The supremacy of the flushing toilet is a commonly held assumption – with a water-based system generally held up as the pinnacle of progress in sanitation. But some are intent on challenging this. “The water closet is what everyone's trying to strive towards,” says Lalander. “We don't think this is true.”

She believes that a bigger upheaval than alternative toilets is required. “For us, the water bound system is old technology,” she says. “It’s 100 years old; we're just sticking to it.” It’s also true that for many countries in the world, it’s not a realistic option – there’s simply not enough water.

Lalander proposes that using fresh drinking water as a means of transporting poo is highly illogical. In fact, mixing a small amount of waste with litres of high quality water is nonsensical. “It's highly diluted, but it's also polluted,” points Lalander. “What you end up with are large volumes of polluted, diluted water.”

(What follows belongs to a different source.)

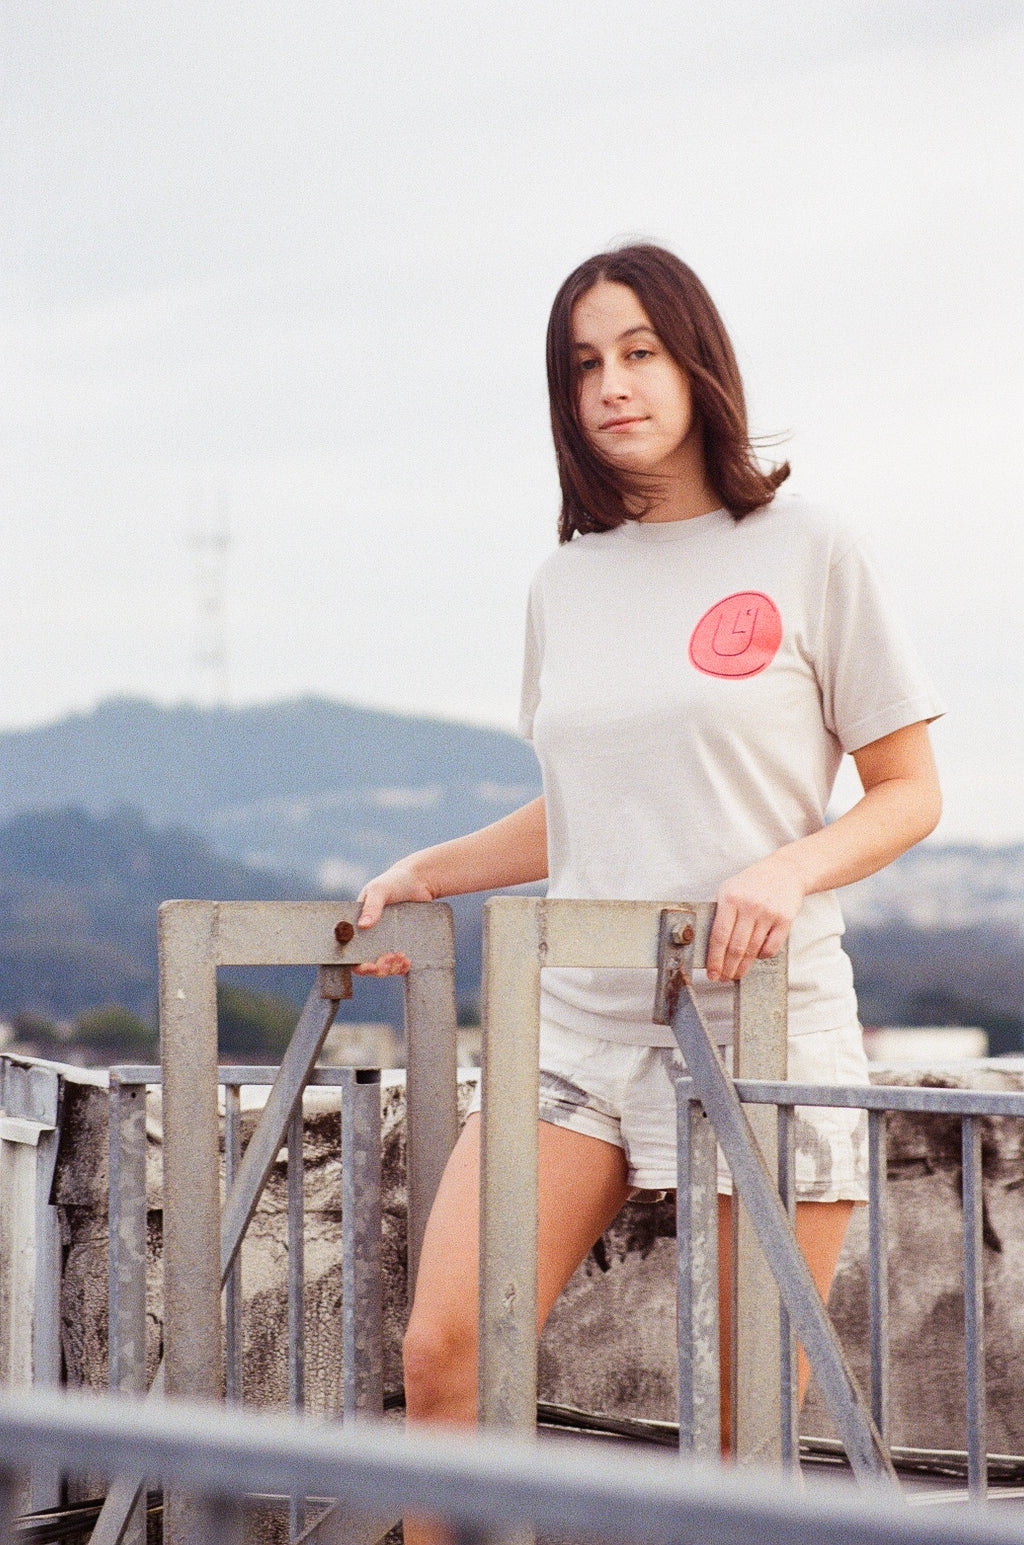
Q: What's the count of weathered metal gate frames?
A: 2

There’s another irrationality tied into the current system. Water from showers and sinks is mixed in with water from the toilet, even though given the former contains chemicals rather than organic waste products, and therefore requires different treatment. The current water treatment system is highly energy and chemical intensive. Operational emissions from the water industry account for nearly one per cent of the UK’s total carbon footprint.

To make their case, Lalander and her research team flip another commonly held perception on its head: that our urine and faeces are even ‘waste’ at all. “If we're looking at it from a nutrient perspective, 80 per cent of the nutrients that we excrete comes out in urine,” she says. Meanwhile, the "faecal fraction" is the only part that contains pathogenic microorganisms. Lalander therefore advocates splitting our waste, and treating this part in separate waste facilities.

Large volumes of nitrogen in urine could actually make it very useful to farmers. To take advantage of this, Lalander proposes that drying beds be installed in people’s houses, that would process urine into pellets to be transported to farms. This might sound insane to a society that cherishes the swift and immediate dispatch of our business to somewhere far, far away. But in the wake of the climate crisis, we need to get over the intrinsic ick factor and start rethinking our bathroom habits. Tackling the water crisis depends on it.